( In response to a very good post by stealthwise on the Comics Should Be Goodforum
I like this Glorious Five Year Plan, comrade stealthwise. The basic structure would make superhero comics much better, and increase the viability of the franchises. All it needs are the following tweaks;
1.) To be done on a character/book by character/book basis, as opposed to for the whole line. Instead of a sweeping reboot, have each character on their own, more specific cycle of renewal.
2.) Keep events to separate side-projects ( such as how the Ultimate Universe once did it; Warren Ellis does a three-part maxi-arc, but it doesn't interrupt any of the individual books and doesn't take itself any more seriously than it should ). Book-by-book crossovers are annoying in the direct market, and even more annoying in bookstore compilations ( the next Iron Man trade is a tie-in telling us what Rhodey was doing during Secret Invasion? If you care about Iron Man but not the bigger crossover, it's a bit of a slap in the face ).
3.) Be less specific about it being a reboot. Some of the characters need full reboots, but others are so well known outside of the direct market, and have such simple origin stories, that they don't need to start with a Year One. Instead, have them start at the point where they're best remembered ( Hulk as the green Savage fugitive, Spider-Man as a single college student, and for God's Sakes, Batman as Bruce Wayne ).
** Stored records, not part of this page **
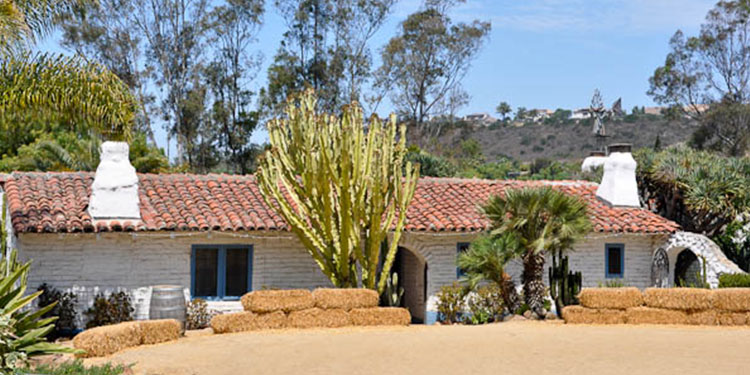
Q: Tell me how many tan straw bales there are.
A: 14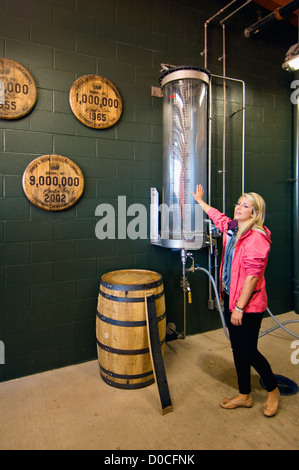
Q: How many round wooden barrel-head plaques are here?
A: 3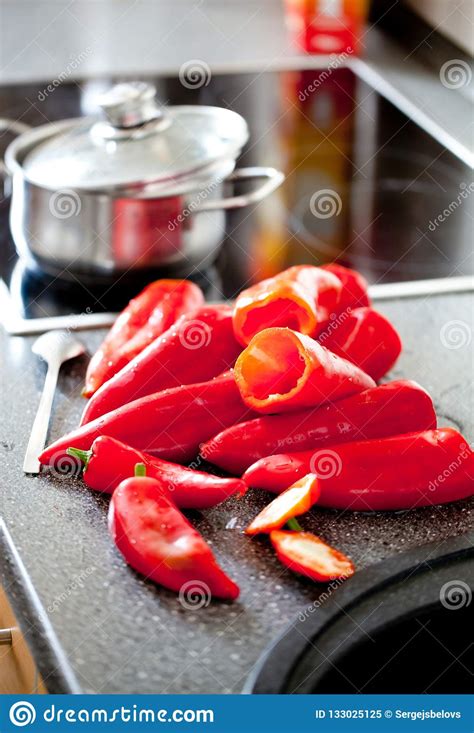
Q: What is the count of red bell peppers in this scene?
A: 11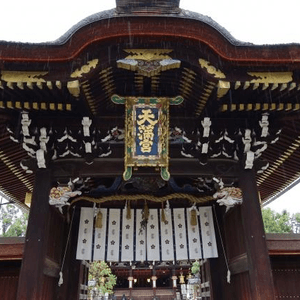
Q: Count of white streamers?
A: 10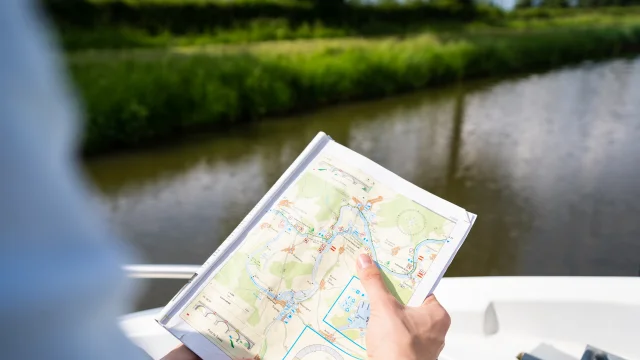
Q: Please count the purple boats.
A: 0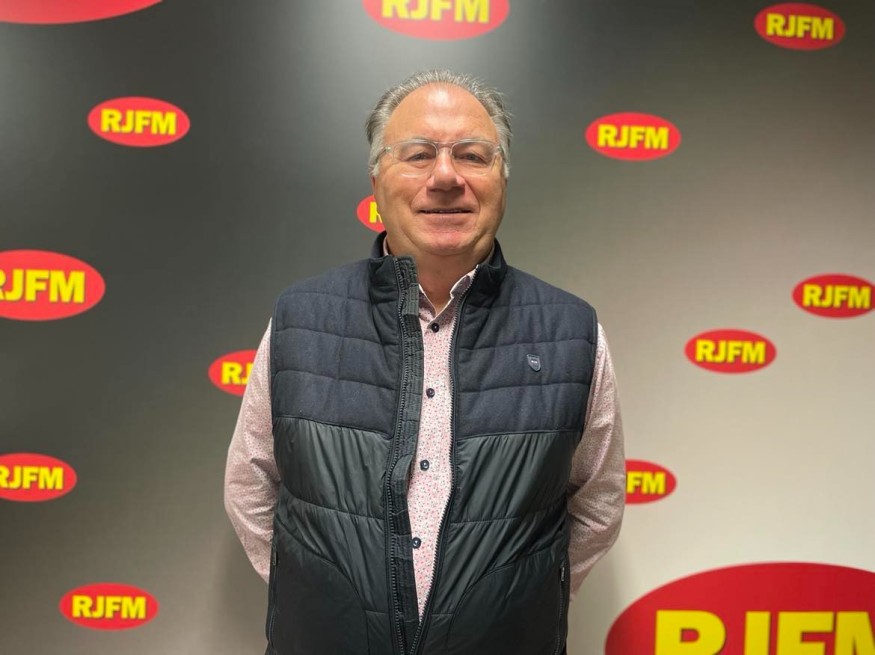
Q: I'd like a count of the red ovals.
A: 14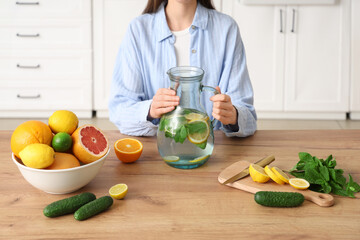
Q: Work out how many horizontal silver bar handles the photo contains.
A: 4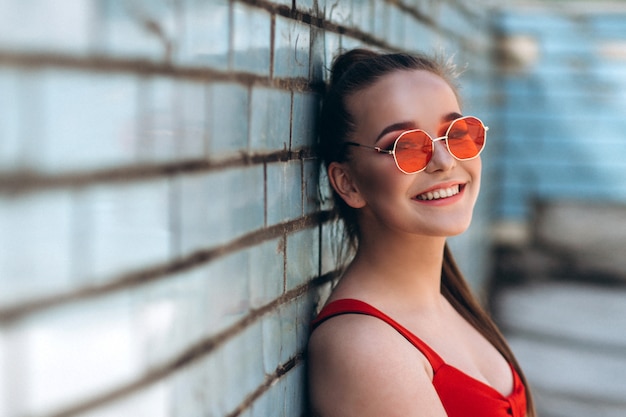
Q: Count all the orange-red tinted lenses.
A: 2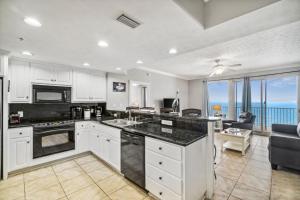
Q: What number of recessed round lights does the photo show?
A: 7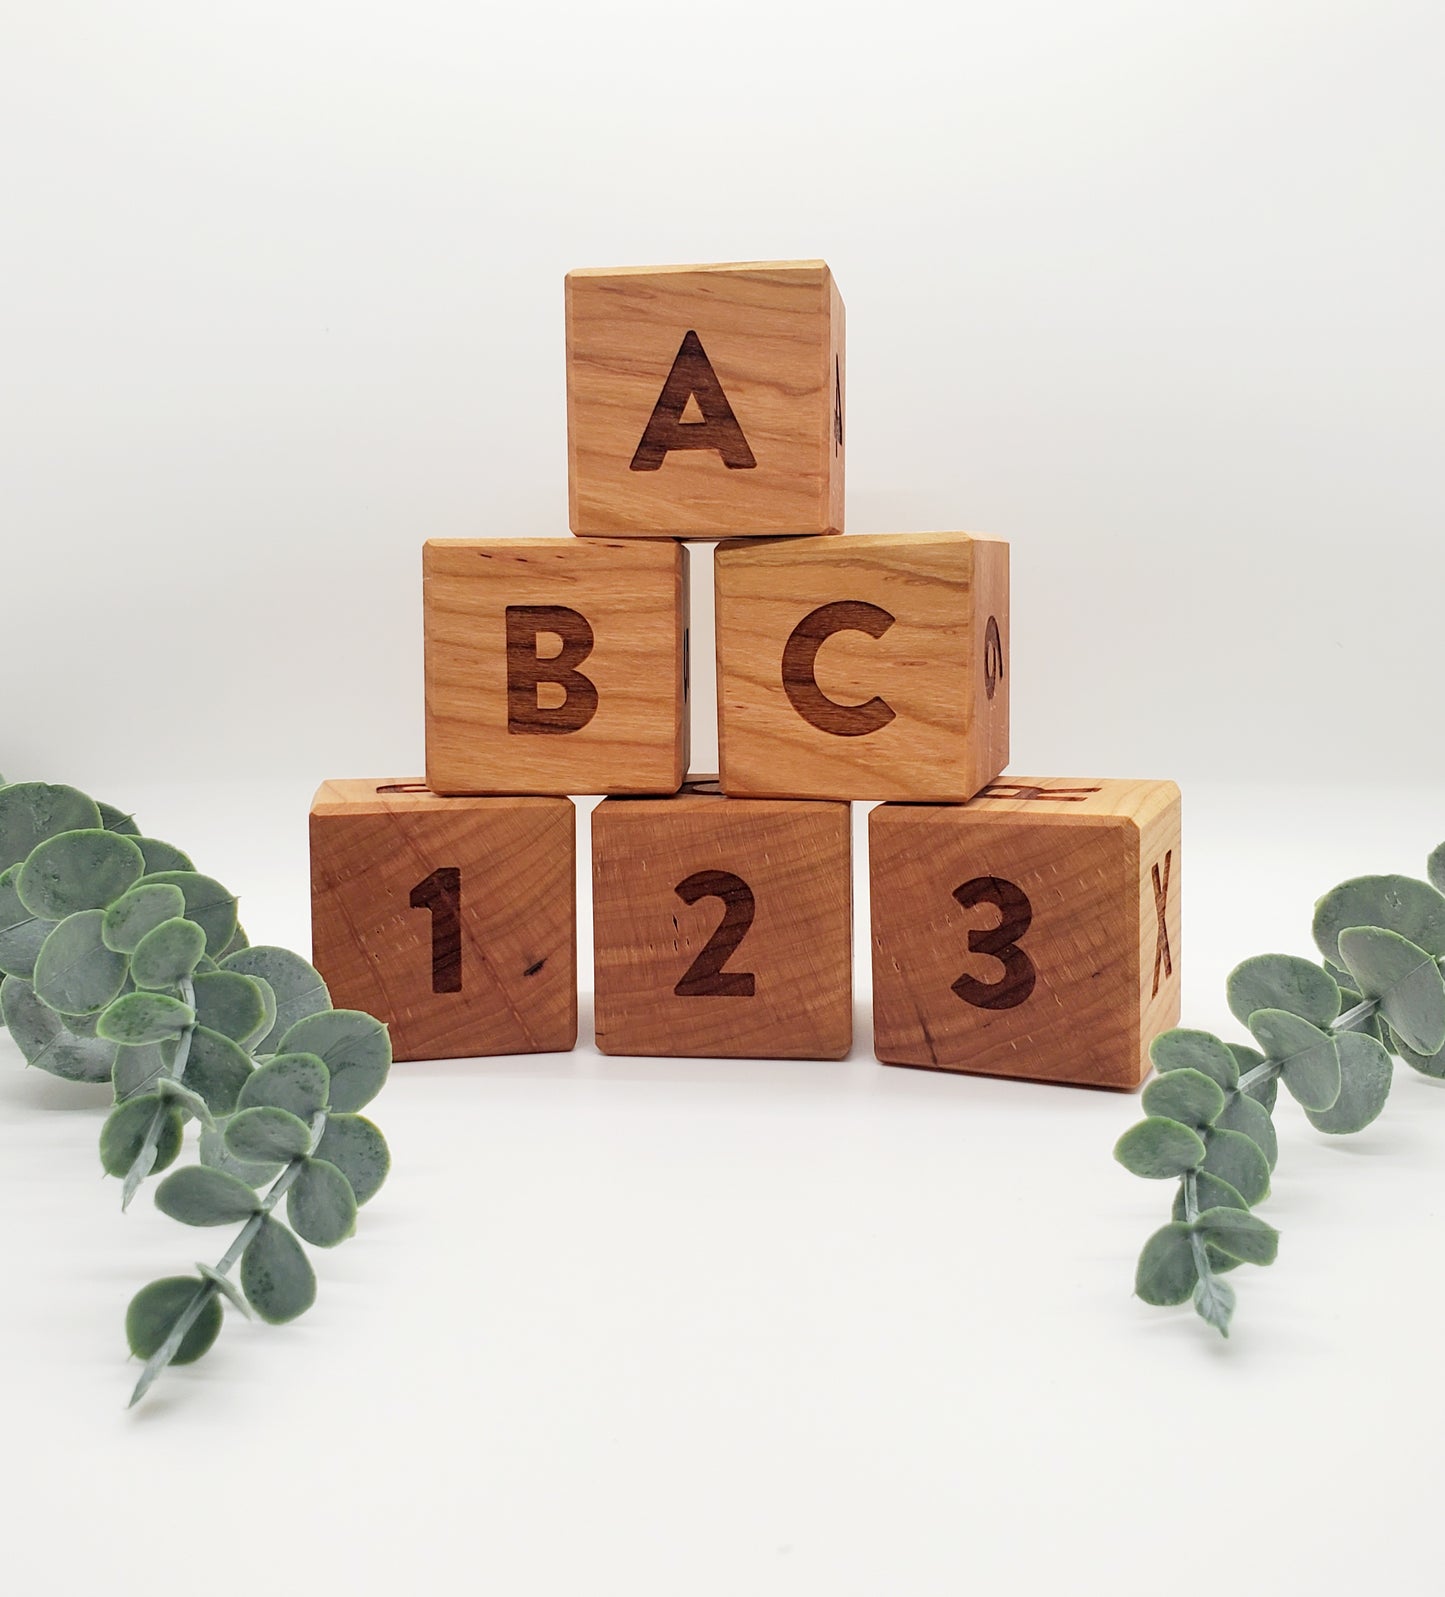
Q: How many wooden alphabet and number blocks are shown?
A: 6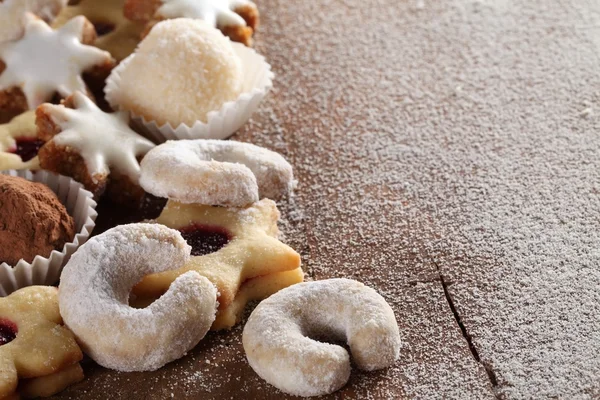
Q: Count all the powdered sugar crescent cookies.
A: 3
Similarly, the ending need not destroy the whole world and kill the character; instead, it's more like that five year story arc introduces a problem for the character then solves it, leaving them more or less in the condition they were found in.
Here's how I might tailor it to an X-Men Comic;
1.) Introduction. X-Men are set up in a configuration similar to that of the early 90's; Claremont-type line-up, but school setting with the players in their default configurations ( Xavier is present and handicapped, Magneto leads the Brotherhood, Cyclops and Jean are going steady but Wolverine wants to do something about that fact, etc. ). Mutants are hated and feared but it's not Days of Future Past yet. Re-establish the basic essence of the characters with more archetypal stories, while setting up the larger conflict.
2.) Hook. Emerges in year one, but is the forefront of year two; the larger conflict for this particular five-year arc. For example, if you are to do a story about a pharmaceutical cure for the X-Gene ( and to make it actually matter to the story, unlike in Astonishing X-Men or the third movie ), the first year has rumblings of the cure, but the second year actually puts it to the forefront. An interesting hook is important to differentiate this from any other X-Men storyline, and to get interest from outside the people already reading the book. Year two is where it really starts to hurt.
3.) Transition. Status quo is altered as story sees fit. Changes are not permanent due to the five-year-cycle, nor are they so drastic that a person who only knew the X-Men from the movies and cartoons would be alienated. This is where the characters' lives have been disrupted and where they have to adjust; for example, if the cure becomes mainstream, the X-Men have to go on the run while they work out a solution, give or take a few members and a few traumatic events.
4.) Deconstruction. Things get much worse much faster here. This is Born Again territory in terms of adversity for the characters, though I use Born Again because it's a story that does have a satisfying resolution, because of
5.) Conclusion. The story about the cure is wrapped up, and that major plot thread will not re-appear. But the X-Men are still around and able to adventure in their traditional fashion at the end, but they are changed from the experience of the five years worth of comics. This puts the toys back in the box, but does so with an exciting climax, and leaves the characters emotionally affected. Maybe an expendable but likable character has died, or they have received an injury physically or emotionally; the X-Men revert back to the basic status quo they had in the beginning.
Lather, rinse, and repeat; though the fact that there are clear points that the books return to at the beginning and ending of the cycle keep the books consistent, they do not remove all continuity. The previous five-year story will be referenced, just not in an explicit way; the five-year plan makes sure the books focus on the Now.